Strasznie dawno tu nie zaglądałam. Ale też okoliczności są jakoś mało
sprzyjające do pisania. No bo z założenia miało być o wykopaliskach i
biżuterii, a tu sezon na to pierwsze się skończył, a na to drugie ciągle
nie ma czasu.
Trochę liczyłam na "exkluzywną" ;-) foto-relację z
konferencji zorganizowanej przez The Royal Society, na którą do Anglii
polecieli obaj PAN-owie ale oczywiście J nie zabrał ze sobą aparatu. :-( (doprawdy jego roztargnienie zaczyna przybierać niepokojące rozmiary)
Dla zainteresowanych link do oficjalnej strony organizatora konferencji: Early anatomically modern humans in Eurasia: coping with climatic complexity
I do referatu P:
Gravettian subsistence in Central Europe (Poland, Czech Republic, Slovakia)
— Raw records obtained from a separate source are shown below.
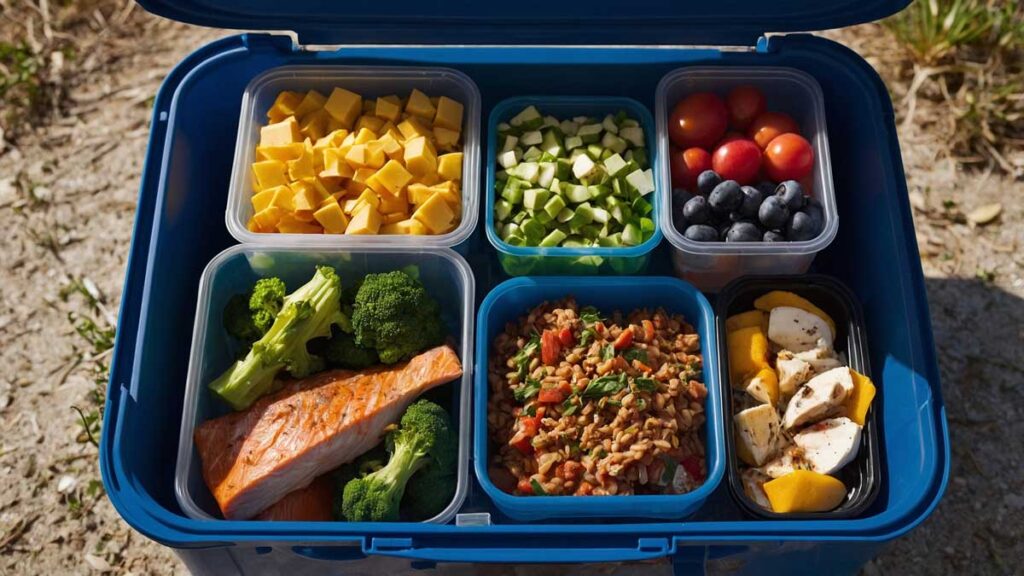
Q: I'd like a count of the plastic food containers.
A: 6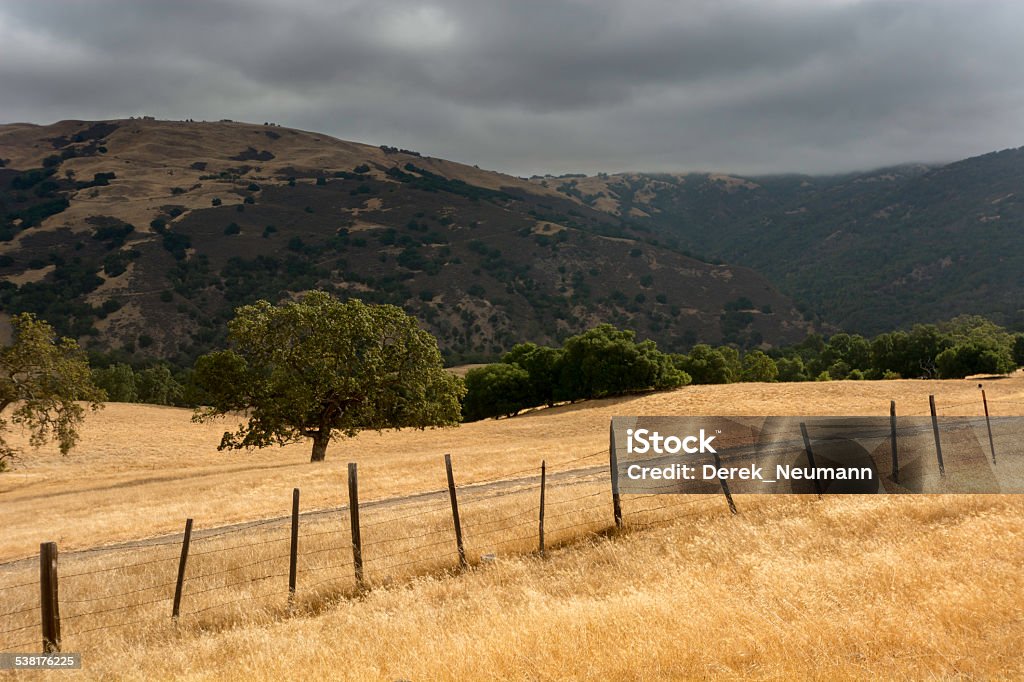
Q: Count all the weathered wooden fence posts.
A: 12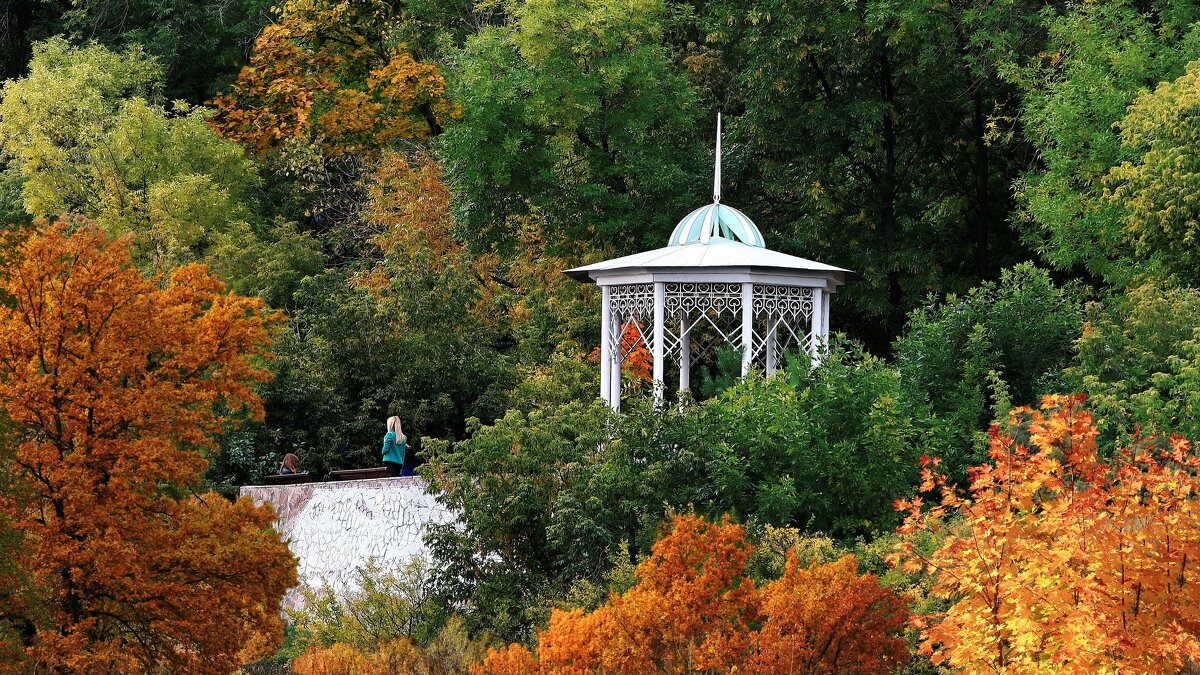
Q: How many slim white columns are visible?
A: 8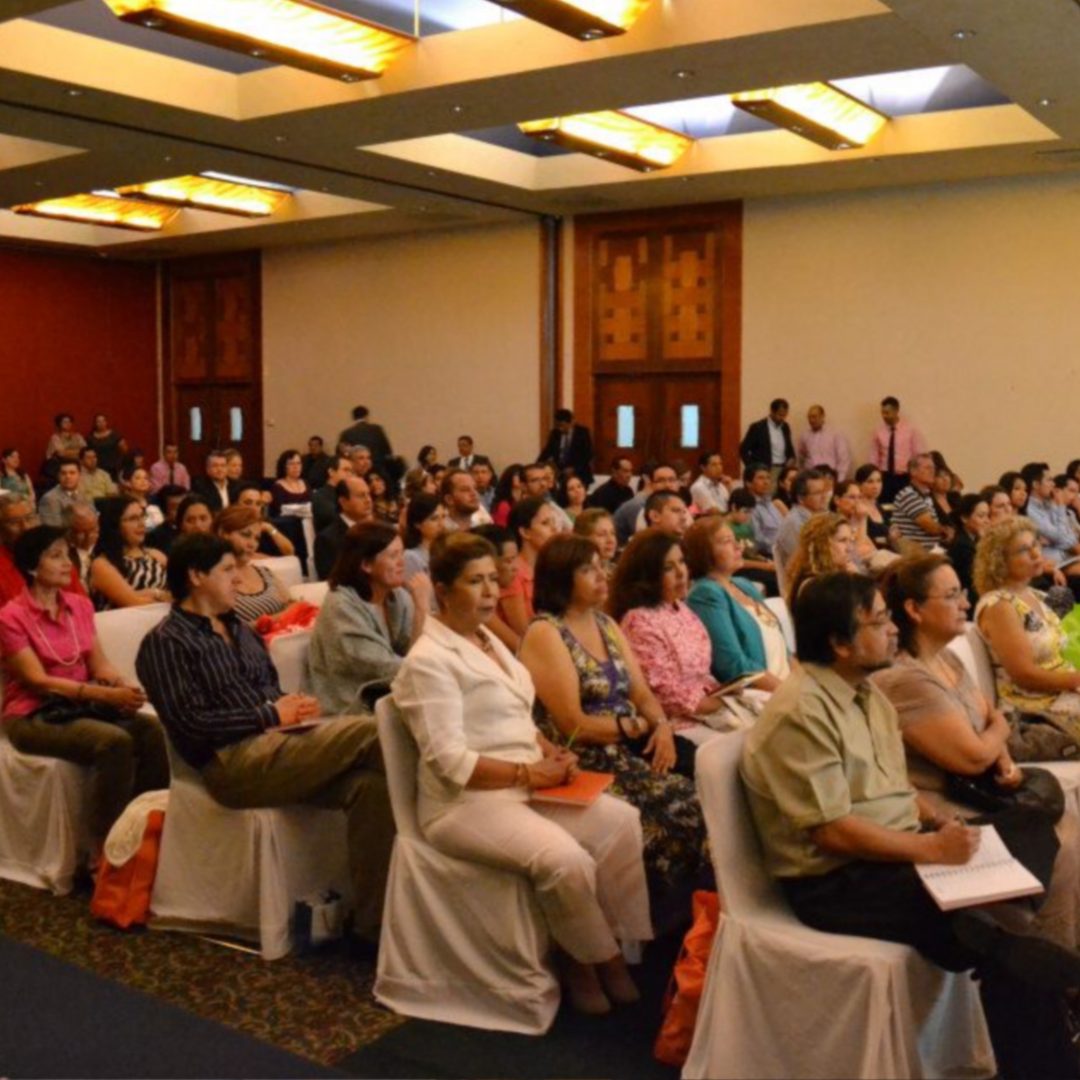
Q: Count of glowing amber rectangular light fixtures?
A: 6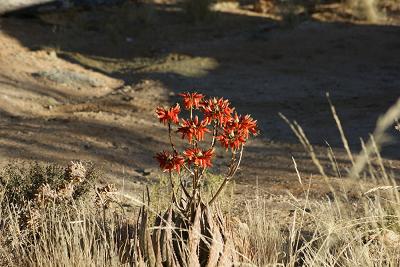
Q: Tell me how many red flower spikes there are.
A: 8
Z innych bieżących spraw to wreszcie skończyłam rysować ceramikę dla M
(ale o tym ciiii bo a nuż przeczyta to i coś dołoży ;-)) ale doszły za
to zabiegi rehabilitacyjne, na które muszę codziennie biegać - niestety
sezon w tym roku był bardzo intensywny, no i odbiło się to trochę na
zdrowiu. Mam tylko nadzieję, że jakoś mnie poskładają.
No i ciągle czeka Jaskinia Borsuka - może w następnym wpisie uda mi się wreszcie coś napisać o tych wykopaliskach.